The Proud Americans
“I meant we have some educated folks right heah at the table. Gary, he has one of them Master’s degrees, Bubba has a Bachelor’s degree, Willy, you been to technical school to learn how to make cabinets out of empty fifty-five gallon oil drums, I got me one of them Associate degrees, and Maude has a degree from the redneck school of hard knocks.”
“Uncle Ben, that Dean feller, he don’t mean there ain’t no educated rednecks. What he means is we don’t dance to the music his fiddle is playin’.” Bubba said, and for once I was surprised by his statement. See, the comment was pretty deep for Bubba.
“Well, you know what he can do with his fiddle and his music don’t ya?” Willy said with a loud laugh. I watched as he opened his chewin’ tobacco pouch and place a world’s record chaw in his left cheek.
“And, the horse he rode to Washington on too!” Ben added.
“What is all the uproar oveh the Confederate flag? It is just a bunch of stars and bars on a red material.” Maude asked and I could see she was really confused over the issue.

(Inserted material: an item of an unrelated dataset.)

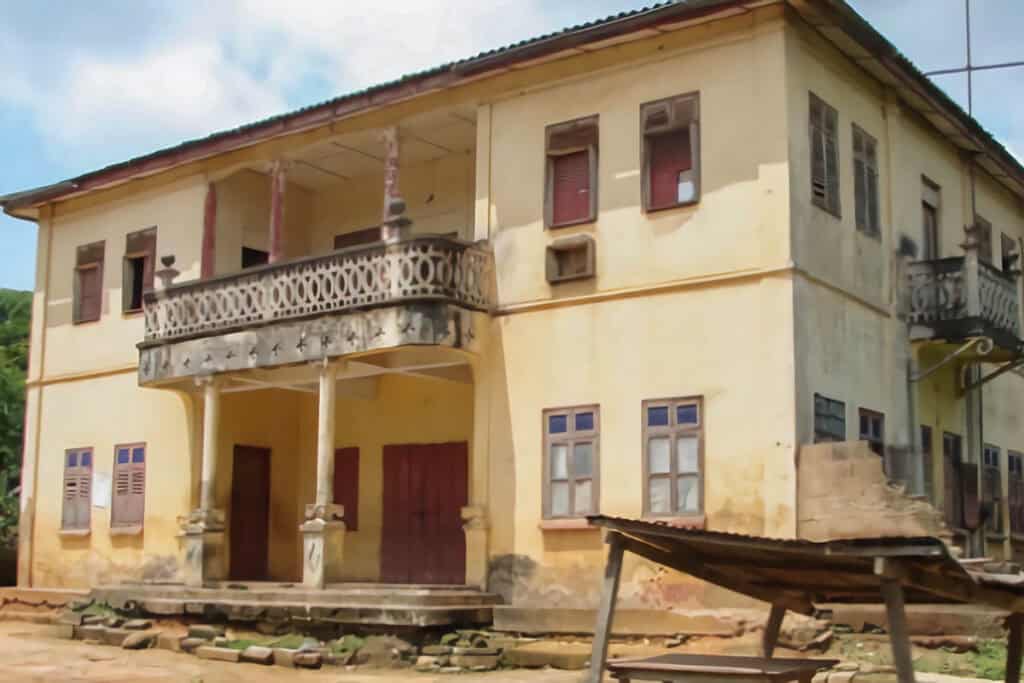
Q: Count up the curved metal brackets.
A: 2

“Maude, some folks still see the rebel flag, or Southern flag, as a symbol of resistance. They see it as a sign of slavery and bondage of our fellow man. They see it as a rally point for Southerners.” I gave her all I knew about the subject and then took a drink of my cold beer.
“Horse feathers,” Ben said.
Willy pick up an empty beer can, let loose a stream of brown juice into it, and then said, “You know, the Civil War’s been over fer more than a hundred and thirty years. When are folks a-gonna leave us alone? We don’t want nothin’ from ‘em. We don’t give ‘em no trash when they spike their hair, pierce their private body parts, listen to music with no intelligence, or when they cain’t sit still fer more than ten minutes without usin’ a cell phone or a computer.But, I draw the line when they attack our flag or our culture.”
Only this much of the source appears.